### Input data
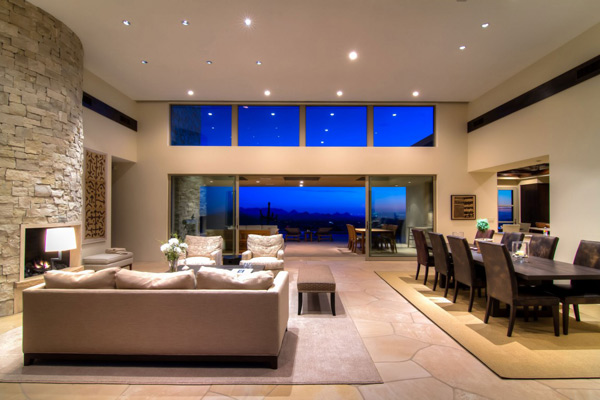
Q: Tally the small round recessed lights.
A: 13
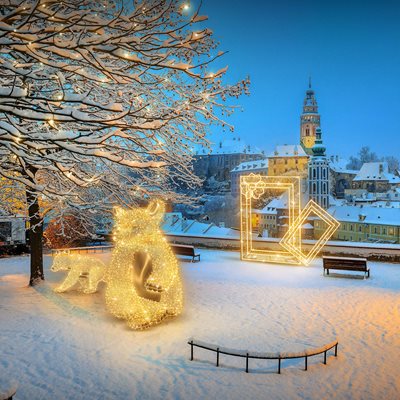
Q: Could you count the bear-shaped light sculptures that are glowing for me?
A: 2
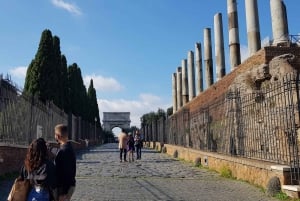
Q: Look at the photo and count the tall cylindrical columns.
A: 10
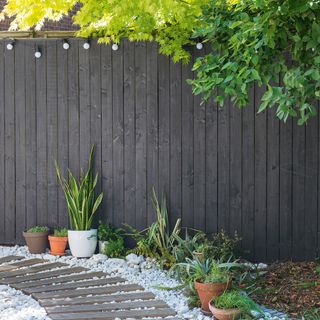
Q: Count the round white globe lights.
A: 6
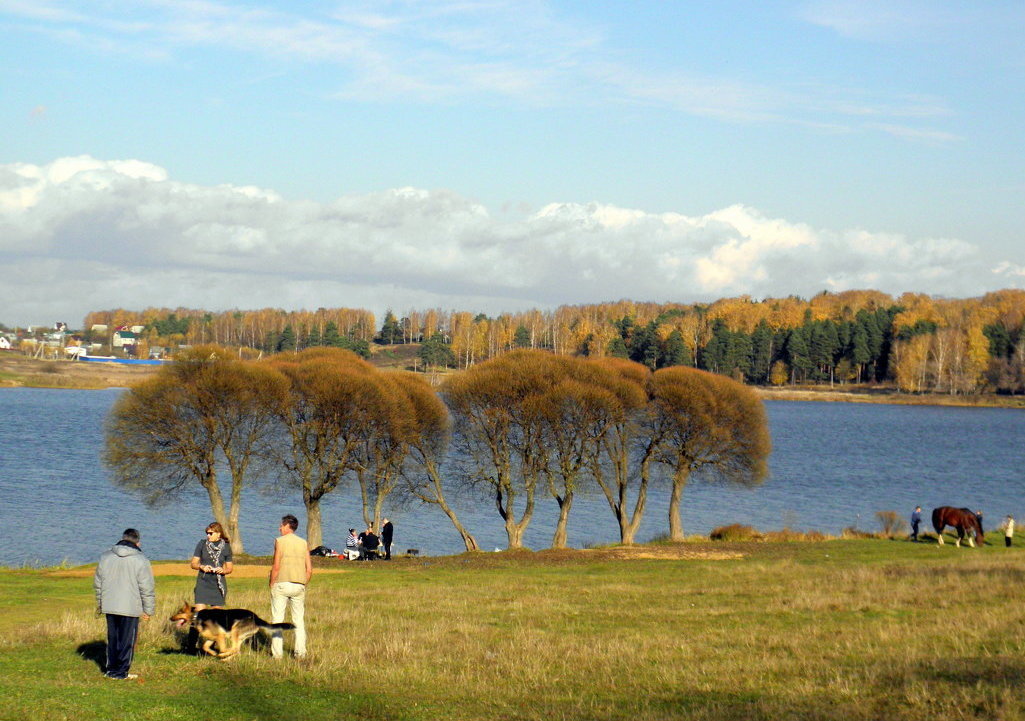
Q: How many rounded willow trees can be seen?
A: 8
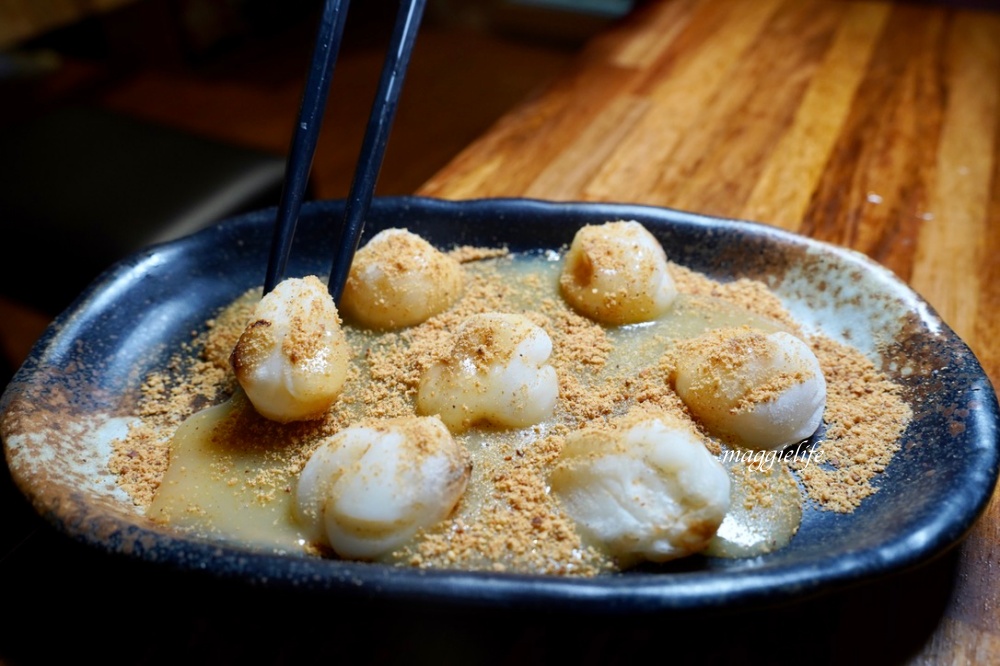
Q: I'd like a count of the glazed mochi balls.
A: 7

### Your objective
Produce a verbatim copy of all records, minus pictures.

### Response to this task
Q: Tally the small round recessed lights.
A: 13
Q: Could you count the bear-shaped light sculptures that are glowing for me?
A: 2
Q: Look at the photo and count the tall cylindrical columns.
A: 10
Q: Count the round white globe lights.
A: 6
Q: How many rounded willow trees can be seen?
A: 8
Q: I'd like a count of the glazed mochi balls.
A: 7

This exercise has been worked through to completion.